Then, for 20 years, I was what is often disparagingly called a professional Jew; I worked full time as a Jewish professional. Now I could see the world through the eyes of those mainstream sanctuary goers. Communal and institutional obligations and loyalties were values vital to my professional success. Since I was working within the congregational world, I read lots of books, articles and communal reports decrying the decline of synagogues in America. Concepts like “post-modernism” and “the sovereign self” slipped off my tongue with the same ease and confidence as the morning benedictions. Ethnic identity and institutional loyalty were on the wane in American, not just among Jews. People were looking instead for personal spiritual fulfillment. There was a certain ambivalence among Jewish leaders in the face of this atomistic, individualistic perspective. On the one hand, congregations knew that they needed to face it and embrace it. On the other hand, they felt both a bit insulted and even more threatened.
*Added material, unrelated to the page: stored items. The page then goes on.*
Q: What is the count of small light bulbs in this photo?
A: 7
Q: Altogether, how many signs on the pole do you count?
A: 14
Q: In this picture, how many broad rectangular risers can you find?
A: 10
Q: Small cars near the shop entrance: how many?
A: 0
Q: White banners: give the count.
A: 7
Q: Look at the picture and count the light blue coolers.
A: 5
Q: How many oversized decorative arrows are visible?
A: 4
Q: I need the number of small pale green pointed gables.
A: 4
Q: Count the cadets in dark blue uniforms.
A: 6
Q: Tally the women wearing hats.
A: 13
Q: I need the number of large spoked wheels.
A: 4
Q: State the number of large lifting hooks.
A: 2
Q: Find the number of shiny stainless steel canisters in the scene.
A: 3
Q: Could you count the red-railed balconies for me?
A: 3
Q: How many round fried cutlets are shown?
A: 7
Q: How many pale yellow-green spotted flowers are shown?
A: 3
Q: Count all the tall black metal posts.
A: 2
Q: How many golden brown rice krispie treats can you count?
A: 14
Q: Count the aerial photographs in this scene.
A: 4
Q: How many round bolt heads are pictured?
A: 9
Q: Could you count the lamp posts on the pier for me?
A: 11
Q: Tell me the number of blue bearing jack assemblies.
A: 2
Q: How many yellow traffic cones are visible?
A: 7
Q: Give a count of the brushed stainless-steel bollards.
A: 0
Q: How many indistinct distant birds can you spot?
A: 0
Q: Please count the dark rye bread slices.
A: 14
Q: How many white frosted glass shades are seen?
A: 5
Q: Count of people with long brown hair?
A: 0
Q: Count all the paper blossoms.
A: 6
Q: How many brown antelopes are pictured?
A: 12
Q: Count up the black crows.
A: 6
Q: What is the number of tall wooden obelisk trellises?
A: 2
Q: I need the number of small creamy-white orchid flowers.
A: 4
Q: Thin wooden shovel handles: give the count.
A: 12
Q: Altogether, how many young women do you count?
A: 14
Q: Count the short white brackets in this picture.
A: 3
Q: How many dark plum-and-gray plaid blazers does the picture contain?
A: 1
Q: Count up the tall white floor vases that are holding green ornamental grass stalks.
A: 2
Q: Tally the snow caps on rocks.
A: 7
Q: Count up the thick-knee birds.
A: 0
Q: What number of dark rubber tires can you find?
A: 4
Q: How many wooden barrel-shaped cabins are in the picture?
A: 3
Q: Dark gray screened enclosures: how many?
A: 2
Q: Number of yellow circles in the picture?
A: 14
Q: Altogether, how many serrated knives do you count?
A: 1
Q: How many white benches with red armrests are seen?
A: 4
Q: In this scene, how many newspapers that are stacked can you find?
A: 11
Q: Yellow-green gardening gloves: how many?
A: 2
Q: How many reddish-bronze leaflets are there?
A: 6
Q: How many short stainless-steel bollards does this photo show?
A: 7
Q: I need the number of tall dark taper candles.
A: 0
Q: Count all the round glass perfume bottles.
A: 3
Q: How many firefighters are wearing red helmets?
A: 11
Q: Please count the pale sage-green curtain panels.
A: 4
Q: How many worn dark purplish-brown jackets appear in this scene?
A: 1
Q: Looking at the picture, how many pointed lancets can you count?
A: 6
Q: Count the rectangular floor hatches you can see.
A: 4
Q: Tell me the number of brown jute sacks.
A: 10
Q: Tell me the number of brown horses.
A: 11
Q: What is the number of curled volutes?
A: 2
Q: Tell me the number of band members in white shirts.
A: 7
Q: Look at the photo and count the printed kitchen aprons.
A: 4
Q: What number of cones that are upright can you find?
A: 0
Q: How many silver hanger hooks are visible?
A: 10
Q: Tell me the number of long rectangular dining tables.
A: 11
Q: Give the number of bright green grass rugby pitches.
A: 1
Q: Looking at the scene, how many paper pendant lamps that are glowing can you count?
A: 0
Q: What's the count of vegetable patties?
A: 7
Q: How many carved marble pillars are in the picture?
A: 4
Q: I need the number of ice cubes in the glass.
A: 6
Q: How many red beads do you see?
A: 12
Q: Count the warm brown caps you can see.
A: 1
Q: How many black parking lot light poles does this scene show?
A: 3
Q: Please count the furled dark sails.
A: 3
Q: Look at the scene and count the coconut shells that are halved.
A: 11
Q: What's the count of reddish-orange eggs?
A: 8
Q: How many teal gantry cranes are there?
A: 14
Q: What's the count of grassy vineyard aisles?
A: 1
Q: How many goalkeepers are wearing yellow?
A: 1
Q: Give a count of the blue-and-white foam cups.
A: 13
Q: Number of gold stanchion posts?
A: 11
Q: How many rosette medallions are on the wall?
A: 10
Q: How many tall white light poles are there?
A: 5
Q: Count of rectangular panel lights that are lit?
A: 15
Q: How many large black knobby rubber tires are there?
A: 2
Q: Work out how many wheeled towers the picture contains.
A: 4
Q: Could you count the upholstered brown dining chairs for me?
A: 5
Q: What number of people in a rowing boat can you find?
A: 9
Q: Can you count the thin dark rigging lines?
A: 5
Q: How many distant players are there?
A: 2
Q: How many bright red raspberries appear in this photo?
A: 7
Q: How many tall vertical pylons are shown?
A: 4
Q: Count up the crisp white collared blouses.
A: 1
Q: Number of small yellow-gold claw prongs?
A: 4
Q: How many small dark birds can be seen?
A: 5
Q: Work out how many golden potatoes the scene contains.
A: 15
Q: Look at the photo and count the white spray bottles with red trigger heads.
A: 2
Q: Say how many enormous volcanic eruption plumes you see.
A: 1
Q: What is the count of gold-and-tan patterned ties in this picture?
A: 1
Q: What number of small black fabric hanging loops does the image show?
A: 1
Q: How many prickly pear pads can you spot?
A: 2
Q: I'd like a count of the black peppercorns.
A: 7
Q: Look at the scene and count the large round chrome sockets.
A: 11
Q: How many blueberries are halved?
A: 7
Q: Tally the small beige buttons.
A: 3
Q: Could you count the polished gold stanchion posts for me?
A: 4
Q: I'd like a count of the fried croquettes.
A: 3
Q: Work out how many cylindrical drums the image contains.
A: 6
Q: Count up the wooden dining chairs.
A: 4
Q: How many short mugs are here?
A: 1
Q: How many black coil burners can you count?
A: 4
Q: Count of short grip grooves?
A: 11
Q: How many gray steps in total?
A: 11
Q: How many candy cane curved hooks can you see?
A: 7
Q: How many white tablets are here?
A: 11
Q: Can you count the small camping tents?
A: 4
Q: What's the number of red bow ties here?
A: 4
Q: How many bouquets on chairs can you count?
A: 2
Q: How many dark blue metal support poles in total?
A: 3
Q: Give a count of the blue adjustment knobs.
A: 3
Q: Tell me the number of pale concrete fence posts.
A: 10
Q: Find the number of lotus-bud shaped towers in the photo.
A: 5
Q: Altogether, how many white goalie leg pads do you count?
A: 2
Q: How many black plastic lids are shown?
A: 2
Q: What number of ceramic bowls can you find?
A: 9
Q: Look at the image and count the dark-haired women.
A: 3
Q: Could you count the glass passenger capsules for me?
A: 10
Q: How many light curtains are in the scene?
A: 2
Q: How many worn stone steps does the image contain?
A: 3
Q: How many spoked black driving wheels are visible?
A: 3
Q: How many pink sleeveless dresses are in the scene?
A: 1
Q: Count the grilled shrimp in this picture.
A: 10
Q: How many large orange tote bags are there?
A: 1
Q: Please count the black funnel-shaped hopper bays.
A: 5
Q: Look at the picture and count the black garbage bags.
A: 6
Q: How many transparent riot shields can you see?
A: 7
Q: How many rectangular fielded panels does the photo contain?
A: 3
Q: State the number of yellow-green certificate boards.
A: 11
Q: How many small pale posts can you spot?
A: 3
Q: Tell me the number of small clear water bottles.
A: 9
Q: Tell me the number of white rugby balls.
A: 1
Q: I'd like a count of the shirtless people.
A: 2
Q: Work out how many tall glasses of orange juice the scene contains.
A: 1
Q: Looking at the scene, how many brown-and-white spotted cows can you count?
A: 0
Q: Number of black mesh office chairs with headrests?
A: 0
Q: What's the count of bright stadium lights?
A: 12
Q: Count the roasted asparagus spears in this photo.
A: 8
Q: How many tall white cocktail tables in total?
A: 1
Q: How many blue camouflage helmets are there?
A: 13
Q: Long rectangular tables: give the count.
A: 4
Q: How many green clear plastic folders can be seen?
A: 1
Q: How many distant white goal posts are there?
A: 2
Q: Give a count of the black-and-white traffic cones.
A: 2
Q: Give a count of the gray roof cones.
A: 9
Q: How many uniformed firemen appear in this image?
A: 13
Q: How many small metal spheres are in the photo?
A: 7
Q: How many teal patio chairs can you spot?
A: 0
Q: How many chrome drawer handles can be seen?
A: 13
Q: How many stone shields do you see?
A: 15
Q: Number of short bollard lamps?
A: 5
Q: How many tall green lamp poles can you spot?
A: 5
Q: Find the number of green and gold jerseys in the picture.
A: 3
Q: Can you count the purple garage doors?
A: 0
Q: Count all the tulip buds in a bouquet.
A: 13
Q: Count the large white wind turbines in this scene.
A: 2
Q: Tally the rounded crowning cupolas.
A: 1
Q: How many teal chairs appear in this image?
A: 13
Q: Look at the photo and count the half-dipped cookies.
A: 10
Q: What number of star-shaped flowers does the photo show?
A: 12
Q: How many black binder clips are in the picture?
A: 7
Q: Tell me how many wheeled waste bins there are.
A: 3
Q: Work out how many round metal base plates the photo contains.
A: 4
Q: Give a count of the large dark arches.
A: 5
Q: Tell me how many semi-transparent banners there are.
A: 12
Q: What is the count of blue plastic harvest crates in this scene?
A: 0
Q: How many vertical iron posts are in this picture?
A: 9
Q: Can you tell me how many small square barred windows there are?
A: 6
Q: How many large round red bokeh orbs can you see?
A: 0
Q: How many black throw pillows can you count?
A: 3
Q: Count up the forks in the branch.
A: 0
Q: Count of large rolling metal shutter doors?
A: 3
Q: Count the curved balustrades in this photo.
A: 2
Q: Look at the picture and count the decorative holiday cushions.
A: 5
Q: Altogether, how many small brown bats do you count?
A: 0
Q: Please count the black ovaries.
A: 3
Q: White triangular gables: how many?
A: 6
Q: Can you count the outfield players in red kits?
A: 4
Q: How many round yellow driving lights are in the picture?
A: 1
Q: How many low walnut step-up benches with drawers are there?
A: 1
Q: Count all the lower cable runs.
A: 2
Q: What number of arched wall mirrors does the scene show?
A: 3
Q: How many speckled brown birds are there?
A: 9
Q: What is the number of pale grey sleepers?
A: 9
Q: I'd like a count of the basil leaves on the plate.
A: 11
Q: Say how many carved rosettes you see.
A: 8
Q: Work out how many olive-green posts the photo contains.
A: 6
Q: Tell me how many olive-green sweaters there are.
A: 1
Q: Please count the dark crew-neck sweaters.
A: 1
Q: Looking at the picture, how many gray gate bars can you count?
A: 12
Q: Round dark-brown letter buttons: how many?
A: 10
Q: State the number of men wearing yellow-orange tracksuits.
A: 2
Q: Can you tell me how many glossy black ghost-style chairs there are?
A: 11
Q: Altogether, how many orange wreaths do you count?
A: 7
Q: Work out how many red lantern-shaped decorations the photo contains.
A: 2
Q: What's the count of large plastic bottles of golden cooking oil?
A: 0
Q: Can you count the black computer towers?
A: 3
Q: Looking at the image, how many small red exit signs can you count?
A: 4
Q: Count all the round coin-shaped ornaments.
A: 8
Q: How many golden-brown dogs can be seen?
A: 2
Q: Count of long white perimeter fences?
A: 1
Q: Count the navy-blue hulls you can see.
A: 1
Having retired from the Jewish professional world, I guess you could say I’m back at it. I’ve left my mainstream Conservative shul and have joined an independent, traditional, egalitarian lay-led minyan in Washington, DC. My biggest problem with the minyan is that I’ve probably raised the average age by about 20 or 30 years. But it doesn’t matter. The energy and passion that emerges from the worship in this community is breath taking. Though I have done no formal survey, I sense that the vast majority of the members are former day school graduates, and Jewish youth groupers and summer campers. They’re doing what we taught them to do—lead their own worship services.

I’m still getting some push back from my former fellow congregants. They feel betrayed. Why can’t these young people bring their energy and passion into the synagogue, they ask. Aren’t they separating from the community, rejecting their responsibility to what one plaintiff called “organized Jewish life”?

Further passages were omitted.